Look for the word "many" in the entries and copy every line where it shows up.

→ **Data records**:
*** Begin section ***

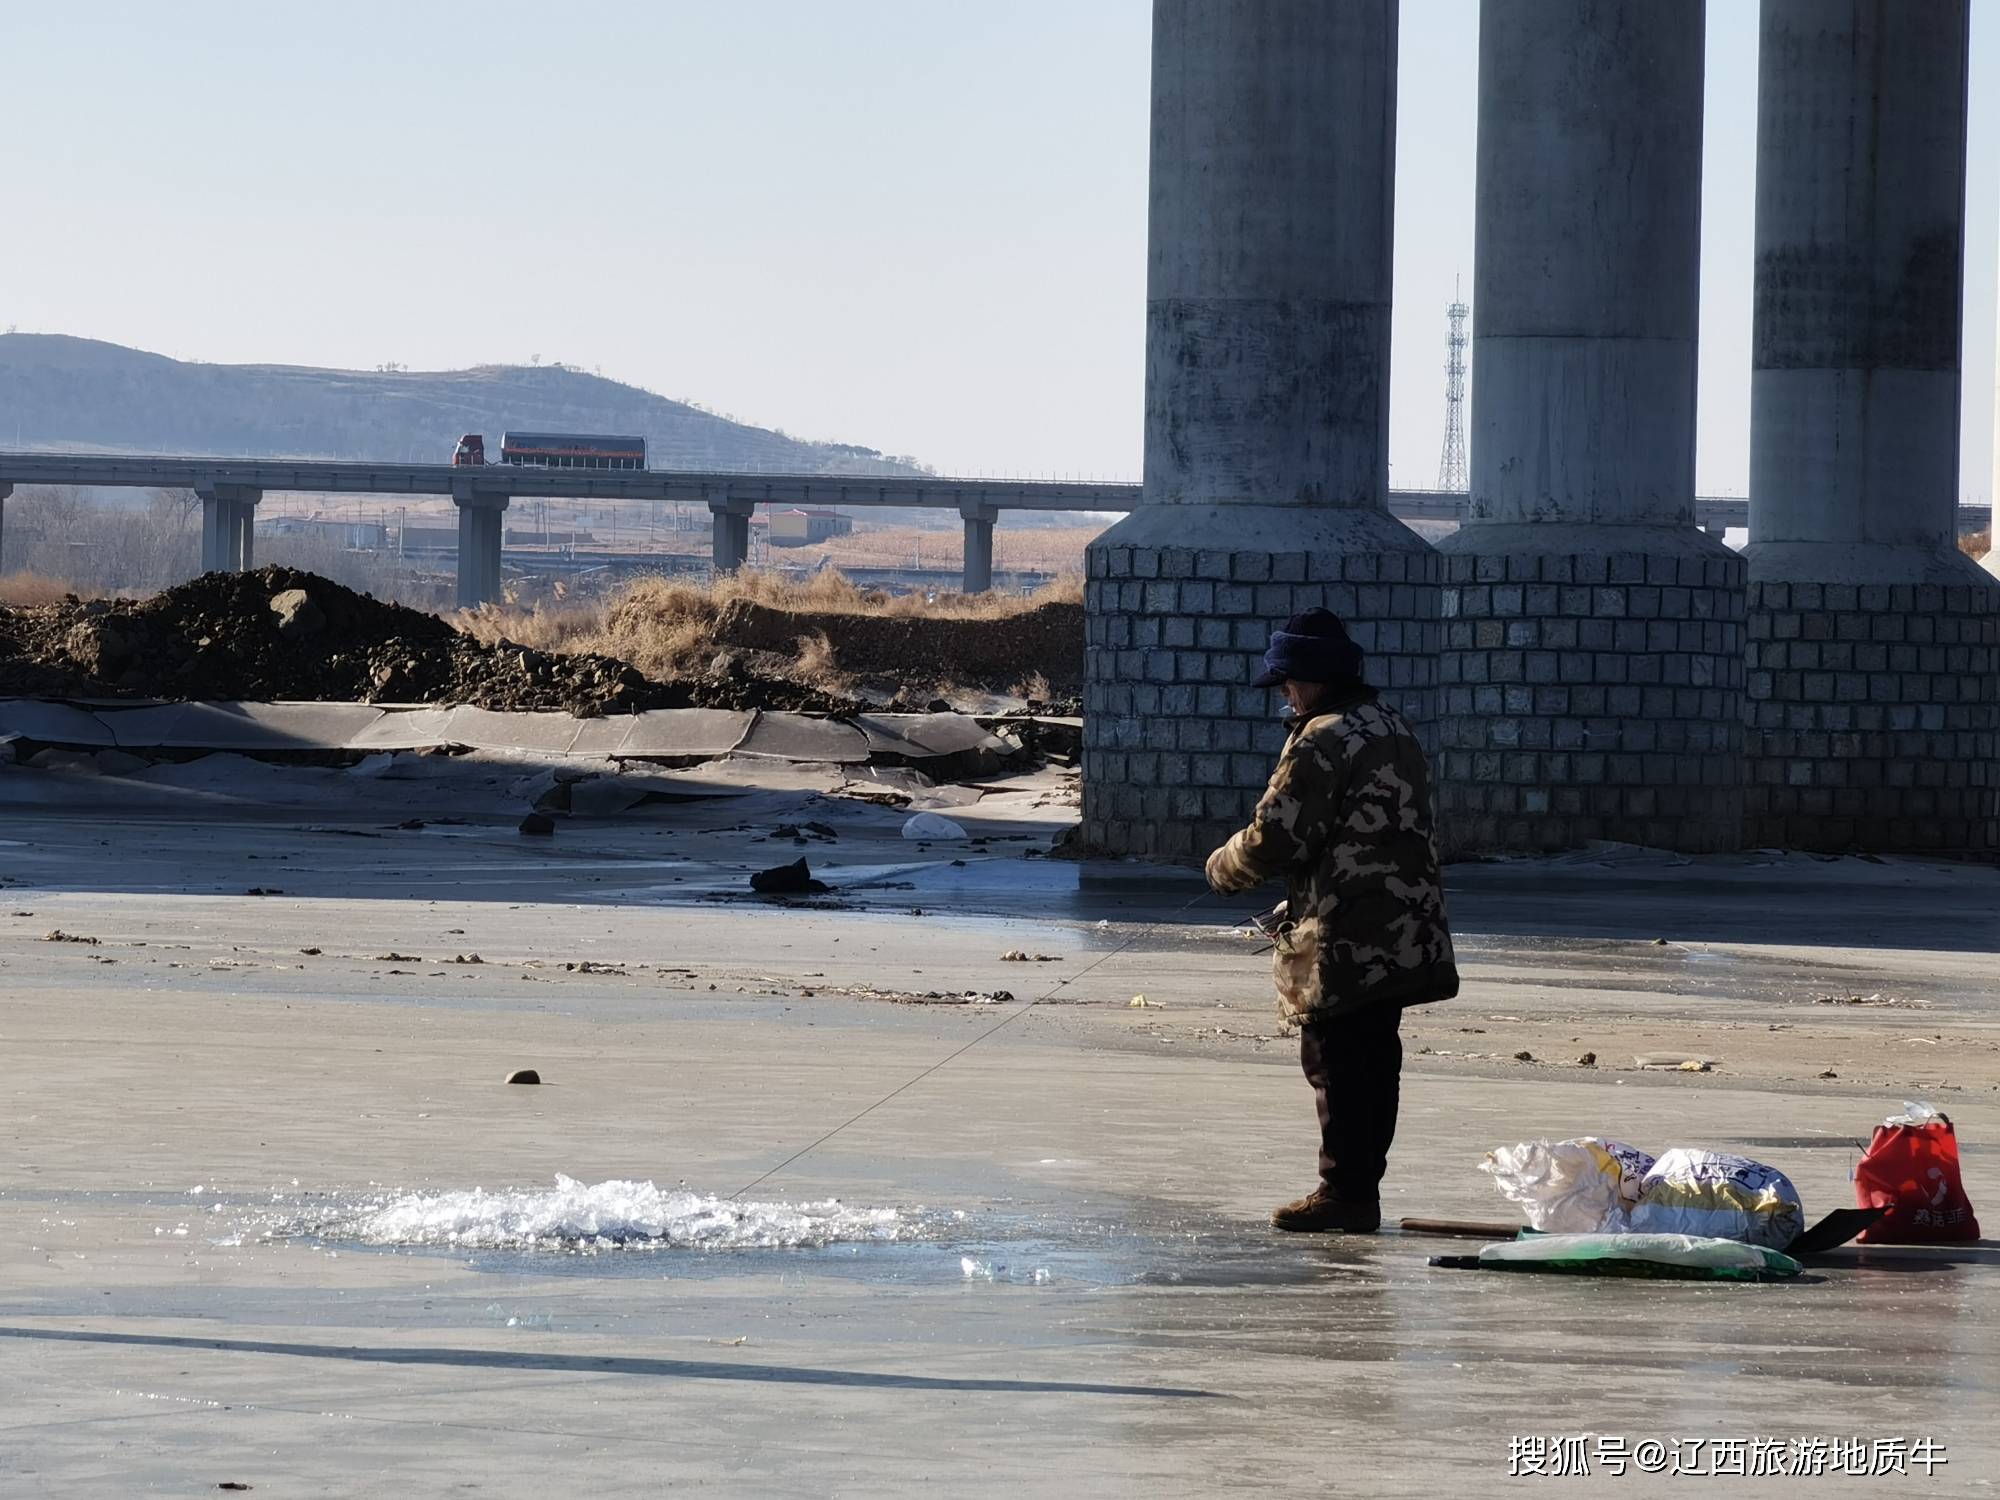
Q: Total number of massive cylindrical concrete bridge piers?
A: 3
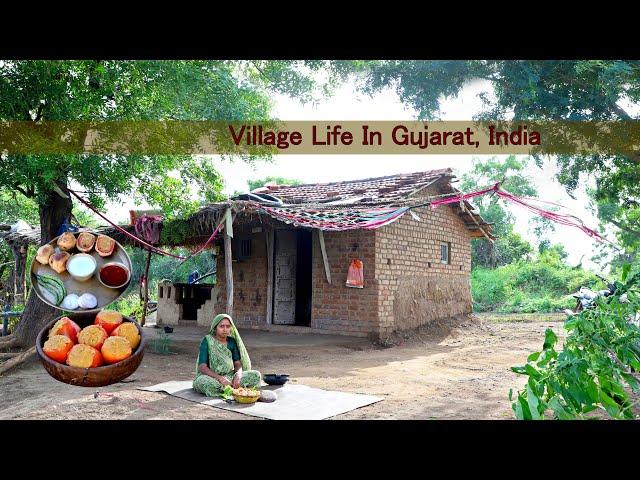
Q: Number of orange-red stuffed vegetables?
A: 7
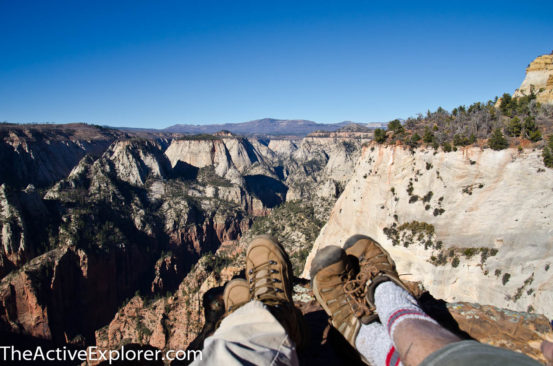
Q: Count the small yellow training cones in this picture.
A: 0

*** End section ***
*** Begin section ***

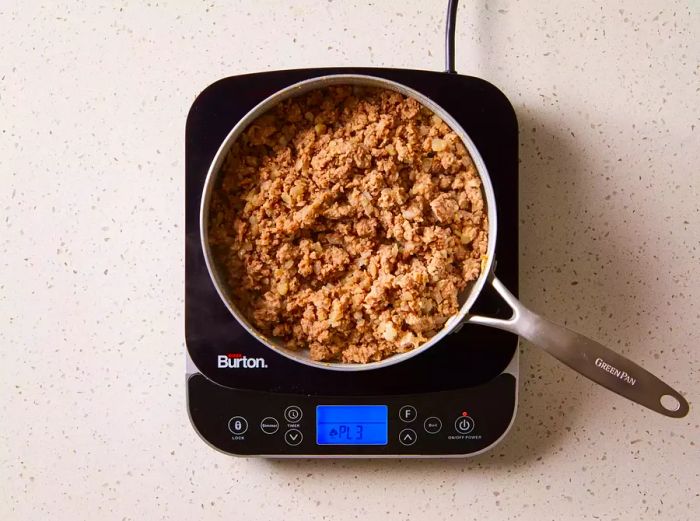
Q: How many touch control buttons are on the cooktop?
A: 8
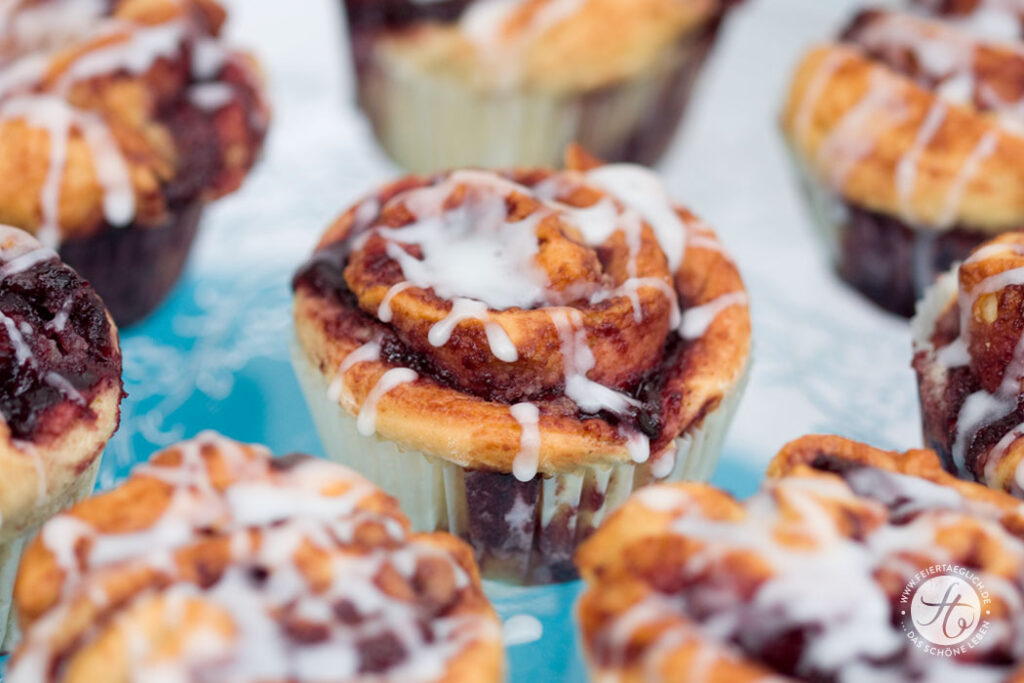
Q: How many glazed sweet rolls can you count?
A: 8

*** End section ***

→ **Your response**:
Q: How many touch control buttons are on the cooktop?
Q: How many glazed sweet rolls can you count?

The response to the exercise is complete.